Caravan of Thieves
Page 6
Two men wearing hoods and masks stood on the narrow shore. They held rifles. Two more stood on the other shore. The rafts behind us edged closer. Dan was trying to get us going, but it wasn’t going to work because a net was stretched from shore to shore blocking us, keeping us in place. Dan saw it at the same moment I did.
“Can we cut it?”
The flares still burned. We were still boxed in. The steepest, roughest part of the rapids was still ahead of us. I was sure their rafts could outrun our boat. “Let’s get in the water,” I said. “Where’s the fish knife?”
“I’ll get it.” He came back in a few seconds. “You have a plan?”
“I have an idea.”
“I’ll follow you. Just let me know when I’m supposed to do something,” he said.

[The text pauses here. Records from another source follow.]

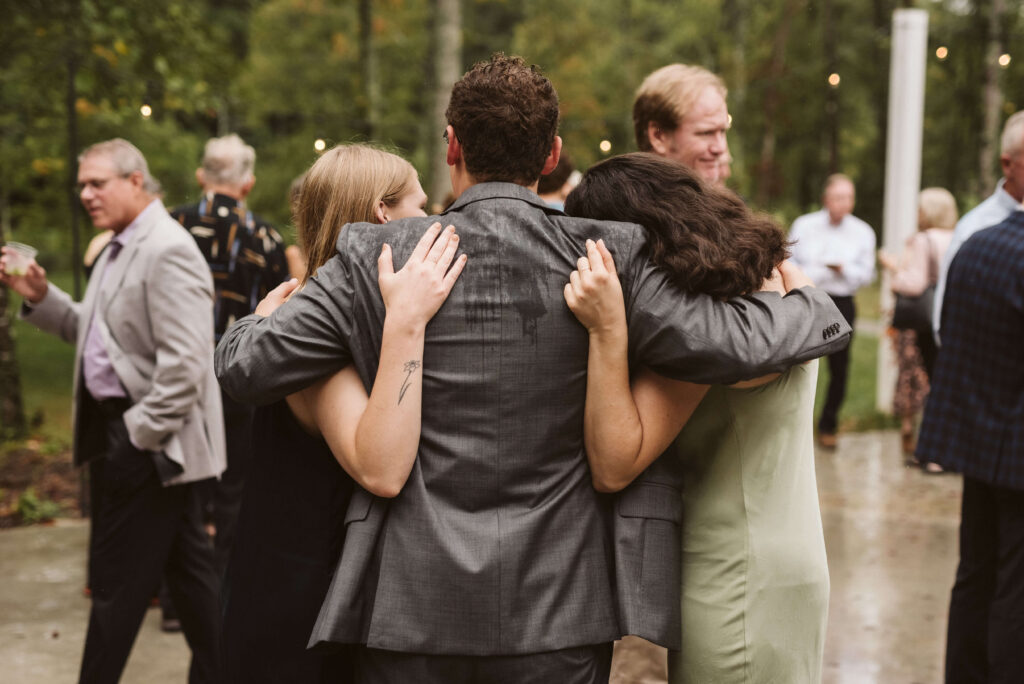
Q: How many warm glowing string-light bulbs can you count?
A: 7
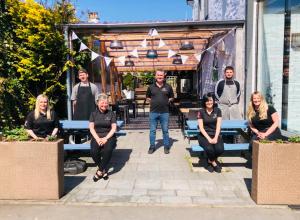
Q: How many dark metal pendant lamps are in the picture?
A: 5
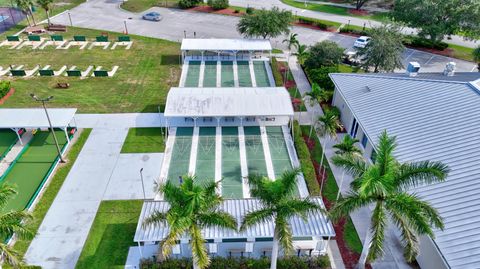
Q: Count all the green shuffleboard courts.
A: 10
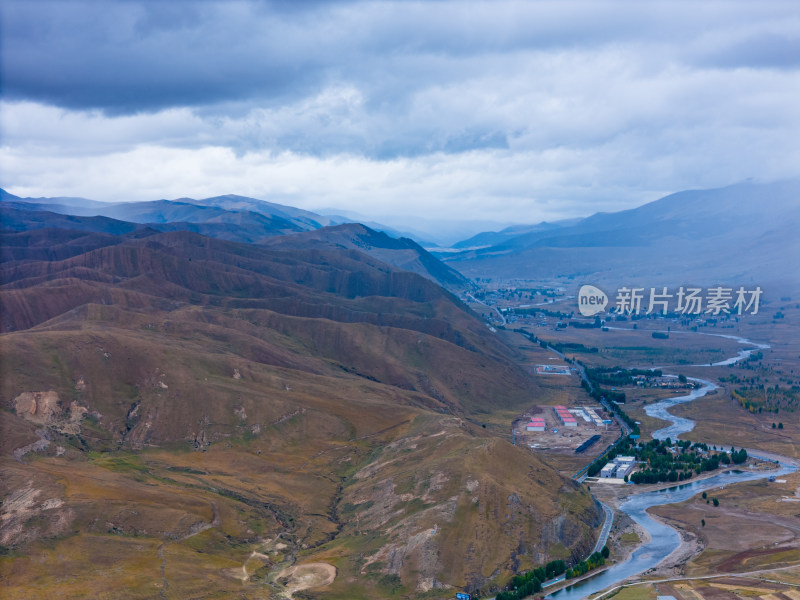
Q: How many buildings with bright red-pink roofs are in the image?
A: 6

We waited until the flares died, then we climbed over the aft rail. The water was cool and ran strong. I pushed off first and grabbed the netting. We made our way along the netting toward the shore until we were just a few yards away. The two men waited nearby and I suppose they saw us even through the darkness, though I didn’t have time to check. The net was nylon, but the knife was sharp enough.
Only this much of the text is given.